• _RECORDS TO PROCESS_
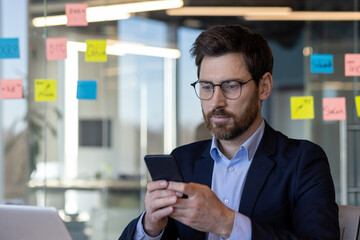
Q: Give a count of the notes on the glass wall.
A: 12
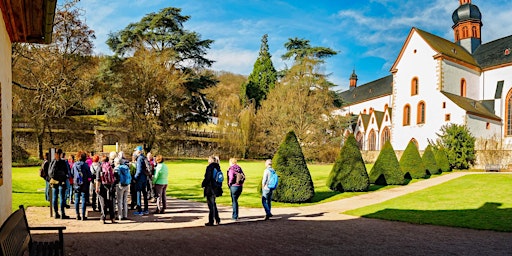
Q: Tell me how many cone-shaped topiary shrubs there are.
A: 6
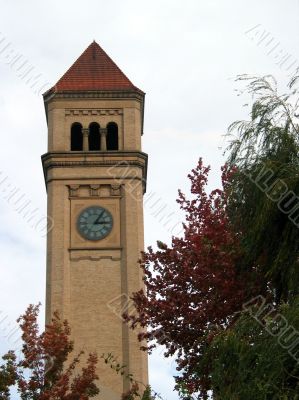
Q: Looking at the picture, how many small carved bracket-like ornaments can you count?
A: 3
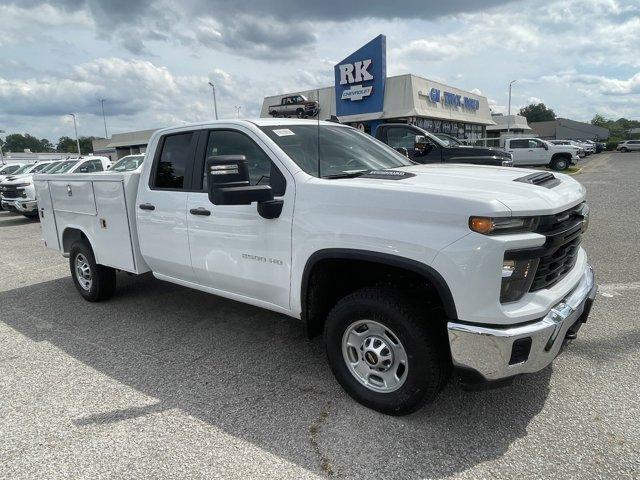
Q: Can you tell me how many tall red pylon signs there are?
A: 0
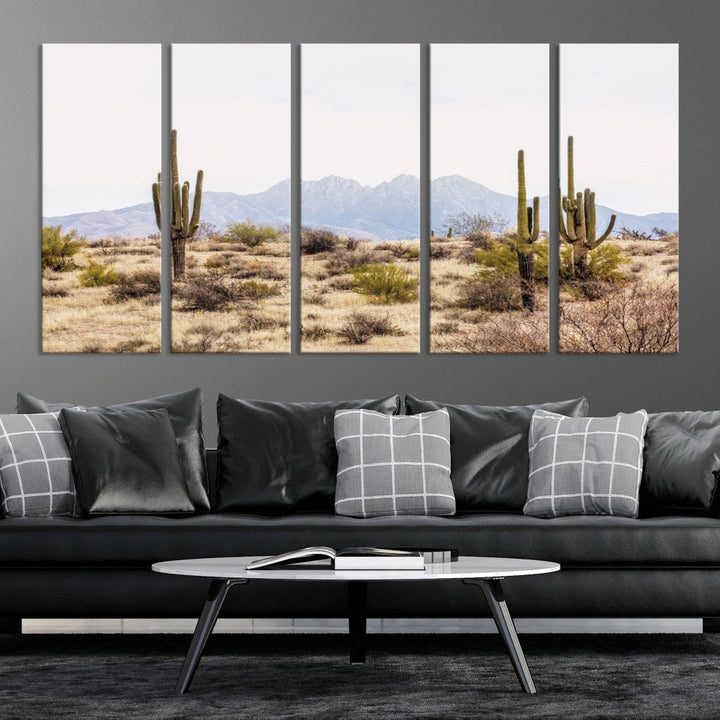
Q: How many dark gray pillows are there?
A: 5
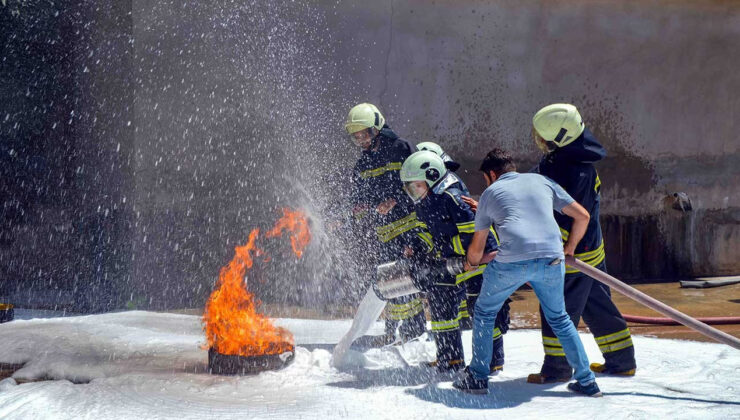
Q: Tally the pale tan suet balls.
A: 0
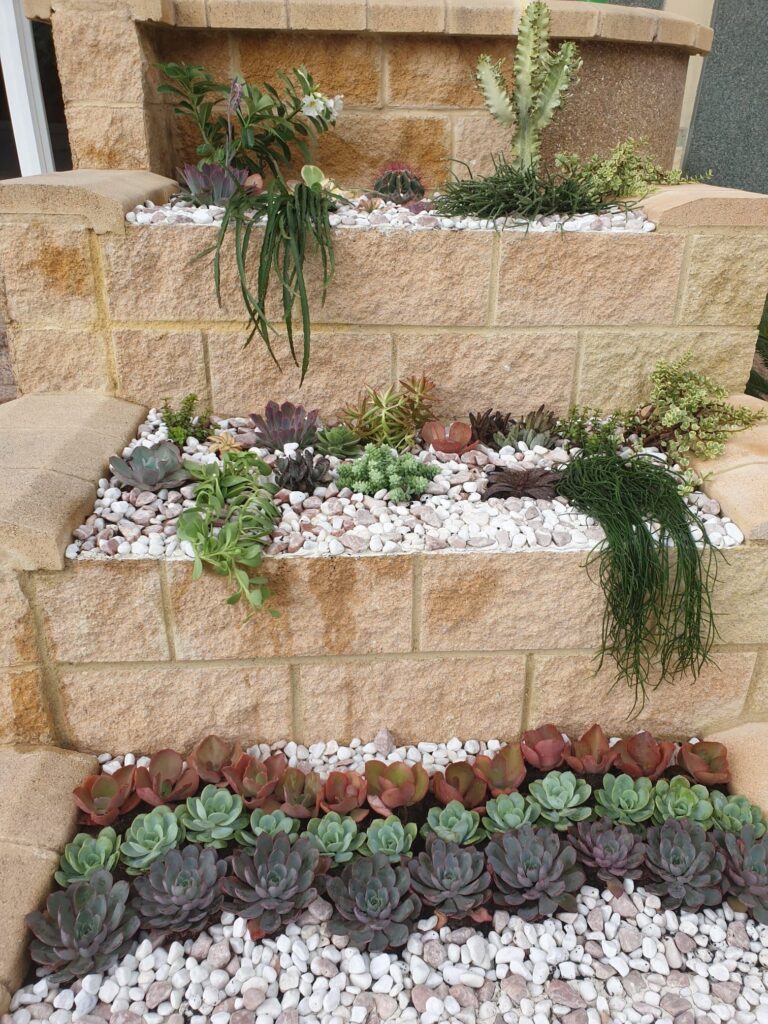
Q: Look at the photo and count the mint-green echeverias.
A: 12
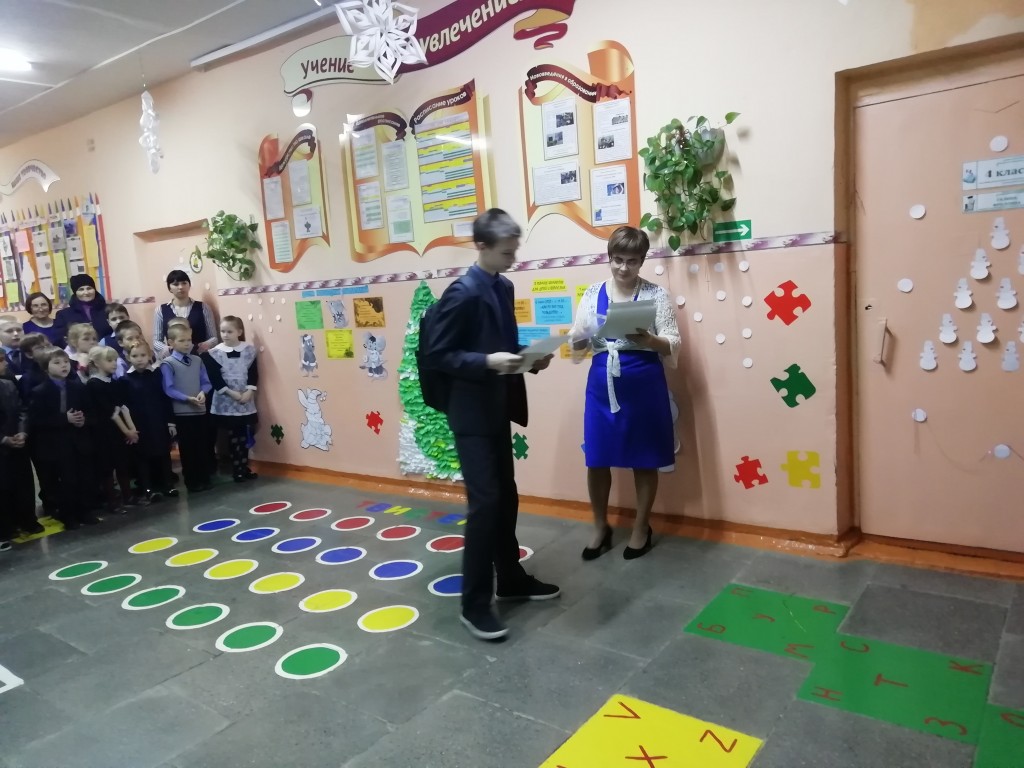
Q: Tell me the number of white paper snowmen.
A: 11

• _AIM OF THE EXERCISE_
The word "many" appears on some lines of the data above; count those lines and return only the number.

• _EXERCISE RESPONSE_
4